D. M. Wharton, a citizen of Huntsville, Alabama, wrote his nephew a letter on November 4, 1865. He begins with the usual pleasantries by thanking his nephew for sending such a nice letter a couple of weeks back and shares his optimism that pre-war "prosperity was once more drawing upon you."
But then the cold reality of Reconstruction slaps him in the face. His letter takes an abrupt turn.
The "Black troops who were placed over the white citizens to mortify and spook us had been withdrawn," he announces, adding, "the prosperity of the African race, has caused much anxiety and loss to the honest part of our citizens."
After condemning black troops, as well as "the prosperity of the African race," Wharton turns to the new president, Andrew Johnson. He has heard that Johnson has been making enemies in Washington, refusing to work with the Republicans in humiliating the South. "I am glad to hear 'Johnson is now acting like a gentleman," he declares.
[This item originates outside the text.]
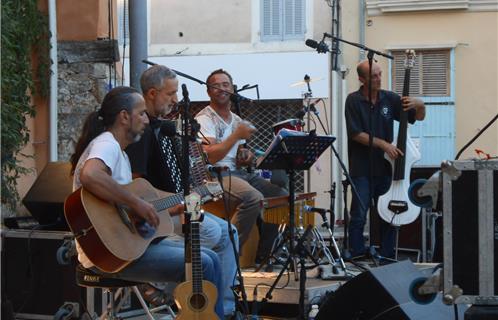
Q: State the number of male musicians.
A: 4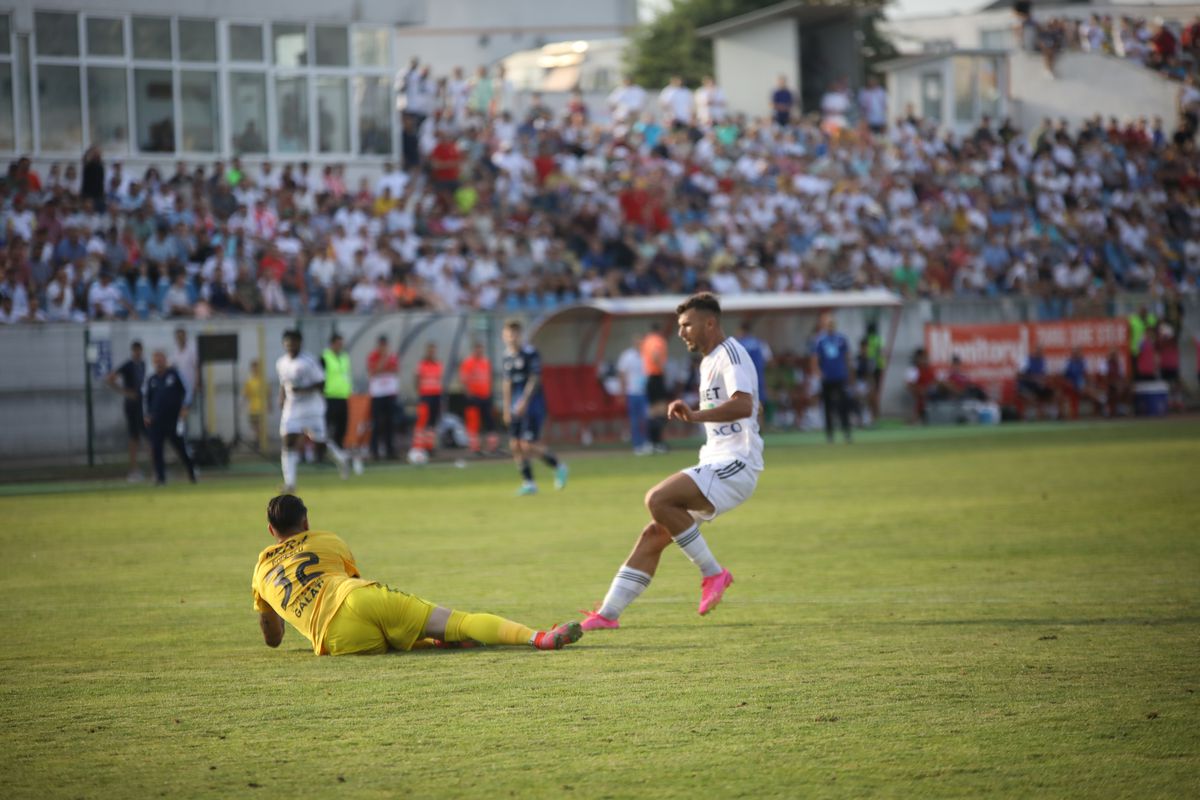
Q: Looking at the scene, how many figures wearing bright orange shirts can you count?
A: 3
If the rumors were true, Wharton had no doubt that "we shall soon hear of the liberation of Jeff Davis, who was cruelly kept in confinement for obeying the orders of his own sovereign state."
Now thoroughly warmed up, Wharton confronts the Lincoln assassination. Republicans tried to make the case that Davis "had some hand in killing Lincoln, but could not[.]" According Wharton, neither Davis nor the Confederacy had a hand in killing Lincoln; it was God Himself who did the deed.
"The god of justice had him promptly summoned," he concludes, "decree of the almighty god 'Sic Semper Tyrannis.'"
John Wilkes Booth could hardly have said it any better.